La Revolución Industrial
Cuando las máquinas cambiaron el mapa del mundo.
Hay acontecimientos que cambian las fronteras de los países. Y hay otros que cambian la forma en que vive toda la humanidad. La Revolución Industrial pertenece a este segundo grupo. Gracias a ella aparecieron las fábricas, el ferrocarril, las grandes ciudades modernas y una manera completamente nueva de producir, viajar y comerciar.
No fue una guerra ni el descubrimiento de un nuevo continente. Sin embargo, transformó tanto el planeta que los mapas tuvieron que dibujarse de otra manera. Surgieron ciudades donde antes solo había campos, se construyeron miles de kilómetros de vías férreas y el mundo empezó a estar mucho más conectado.
Un mundo antes de las máquinas
Hasta finales del siglo XVIII, la mayor parte de las personas vivía en pequeños pueblos y trabajaba en el campo o en talleres artesanales. Fabricar ropa, herramientas o muebles llevaba mucho tiempo y casi todo se hacía a mano.
Viajar también era lento.

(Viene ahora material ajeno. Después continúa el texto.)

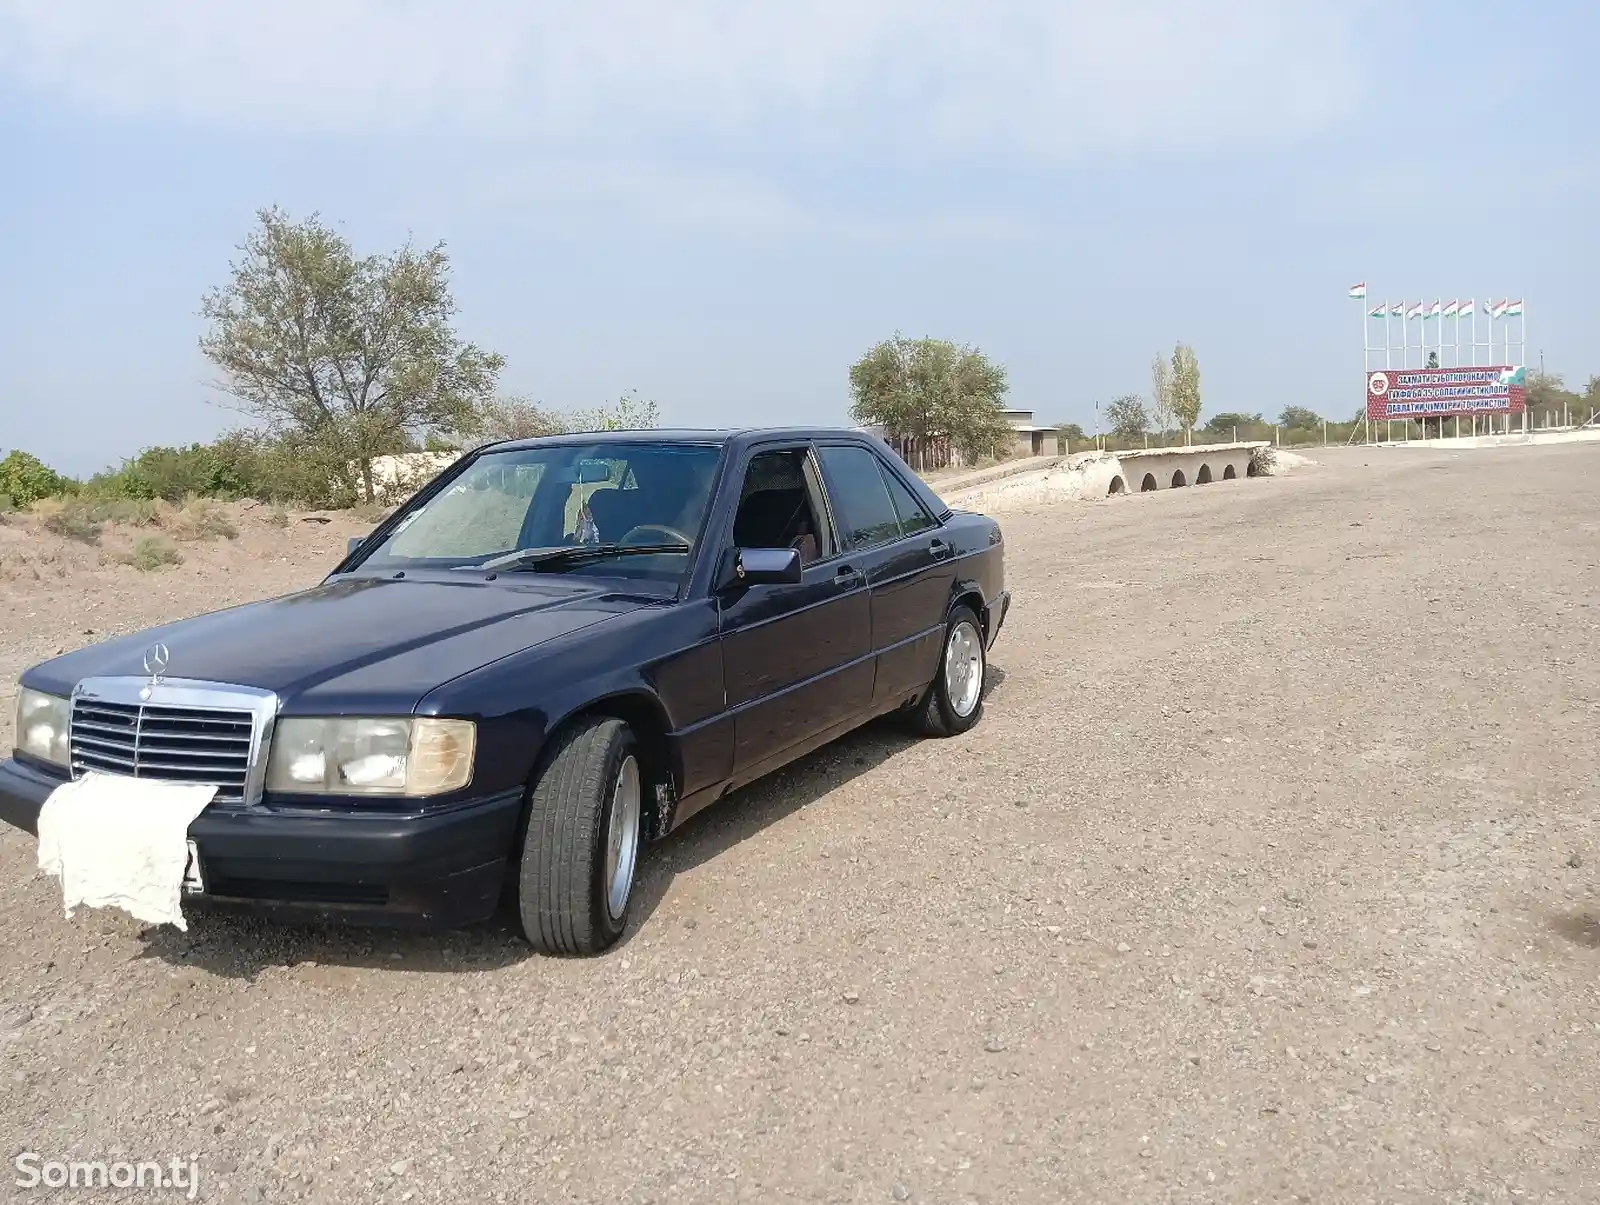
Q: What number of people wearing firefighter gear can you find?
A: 0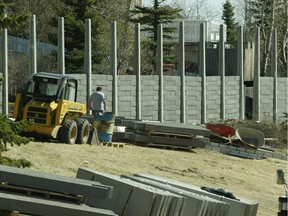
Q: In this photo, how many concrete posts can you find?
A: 13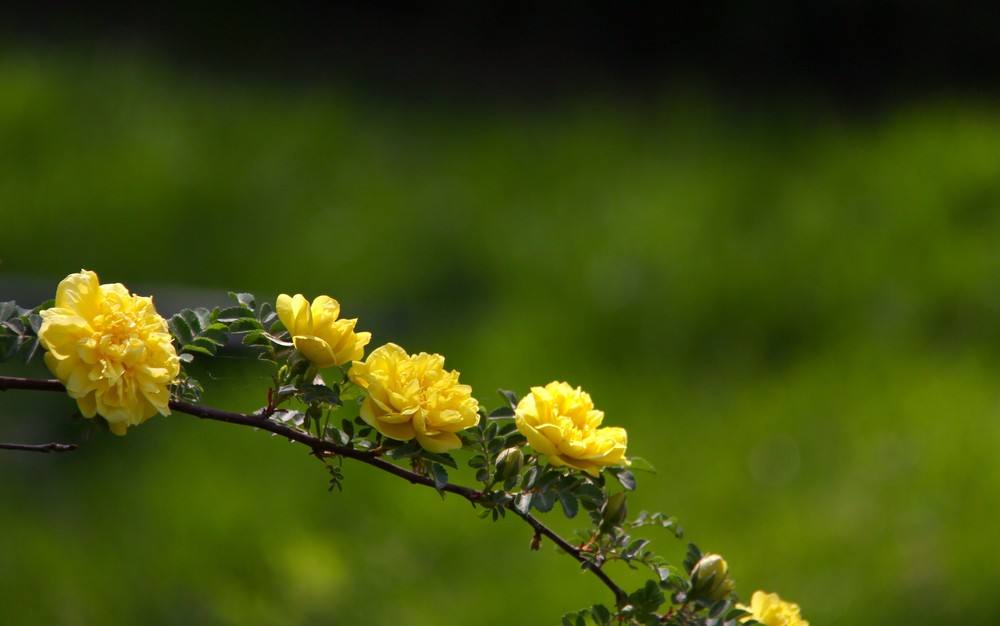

Los caminos estaban recorridos por carros tirados por caballos y los barcos dependían del viento para cruzar mares y océanos. Las noticias y las mercancías tardaban semanas o incluso meses en llegar a su destino.
Entonces comenzaron a aparecer unas máquinas capaces de hacer el trabajo mucho más deprisa que cualquier persona.
La fuerza del vapor
Uno de los grandes protagonistas de la Revolución Industrial fue la máquina de vapor. Al calentar agua y aprovechar la fuerza del vapor, era posible mover enormes mecanismos sin depender del viento ni de la fuerza de los animales.
Las fábricas comenzaron a producir tejidos, herramientas y muchos otros productos a una velocidad nunca vista. Las minas extraían más carbón y hierro, y las ciudades industriales crecían cada año.
Por primera vez en la historia, las máquinas se convirtieron en el motor de la economía.
El ferrocarril une el mundo
La máquina de vapor también dio origen al ferrocarril. Los trenes podían transportar personas y mercancías mucho más rápido que los carros, incluso atravesando montañas gracias a puentes y túneles.
Las vías férreas comenzaron a extenderse por Europa, América y después por muchos otros continentes. Lugares que antes estaban separados por días de viaje quedaron conectados en pocas horas.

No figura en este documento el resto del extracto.